> _DIRECTIONS FOR THIS TASK_
What you return must be the data below, word for word, without any images.

> _ENTRIES SHOWN_
>>
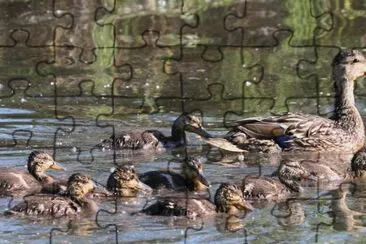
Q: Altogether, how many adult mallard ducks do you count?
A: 1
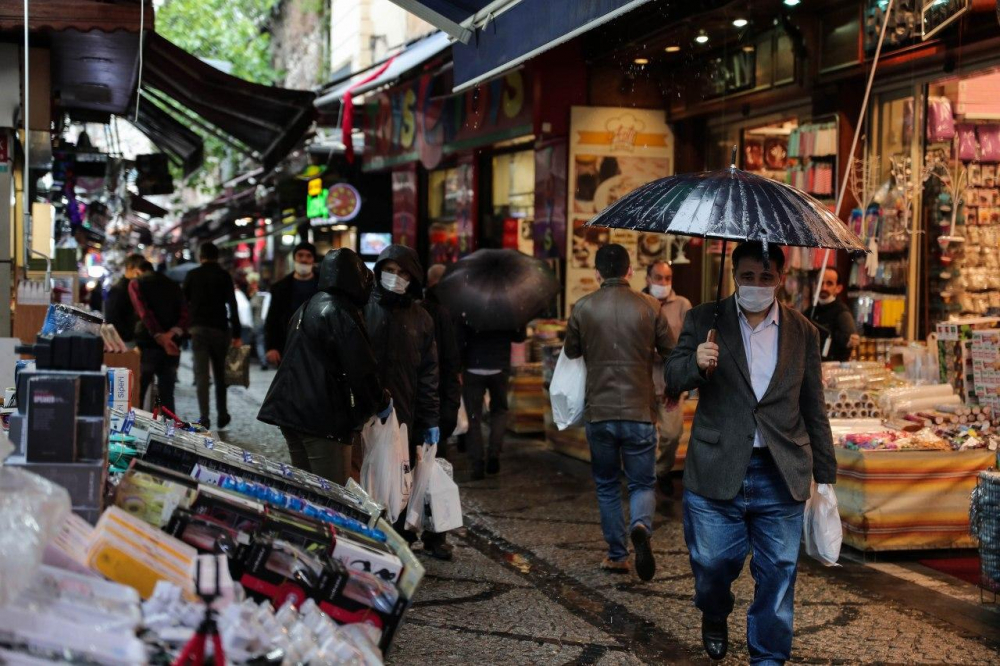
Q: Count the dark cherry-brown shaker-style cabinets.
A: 0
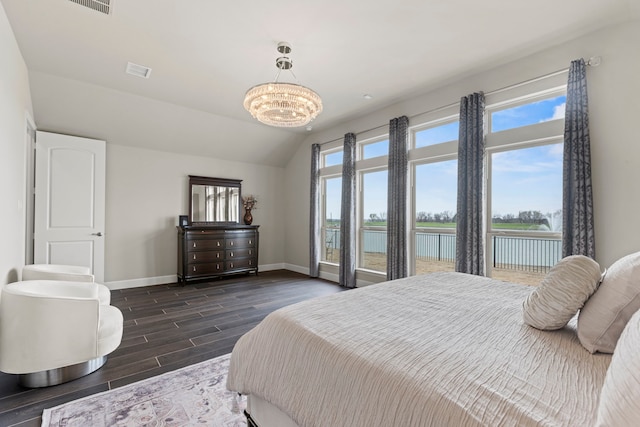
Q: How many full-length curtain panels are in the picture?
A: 5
<<
> _SOLUTION BELOW_
Q: Altogether, how many adult mallard ducks do you count?
A: 1
Q: Count the dark cherry-brown shaker-style cabinets.
A: 0
Q: How many full-length curtain panels are in the picture?
A: 5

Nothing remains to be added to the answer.